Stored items
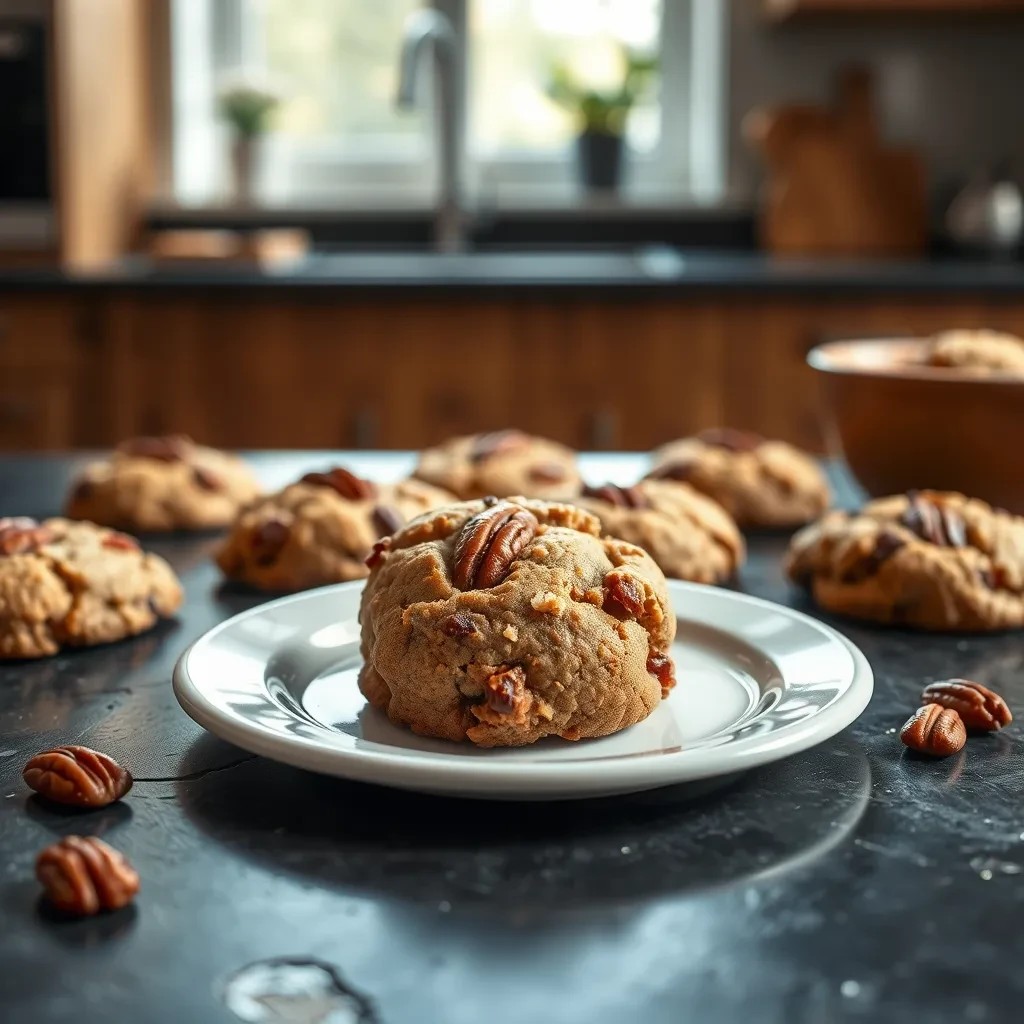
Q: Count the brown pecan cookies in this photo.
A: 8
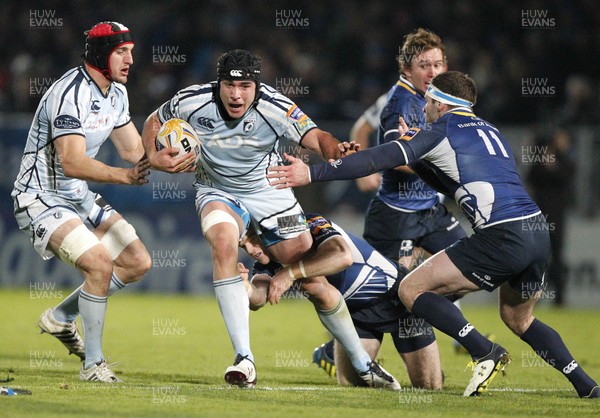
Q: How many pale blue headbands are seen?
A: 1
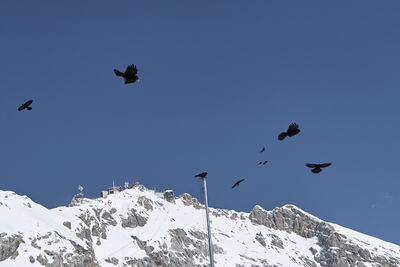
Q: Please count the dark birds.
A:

## What the exercise asks
Your answer must be an exact copy of every entry, with the pictures left out.

## Result for this task
Q: Count the brown pecan cookies in this photo.
A: 8
Q: How many pale blue headbands are seen?
A: 1
Q: Please count the dark birds.
A:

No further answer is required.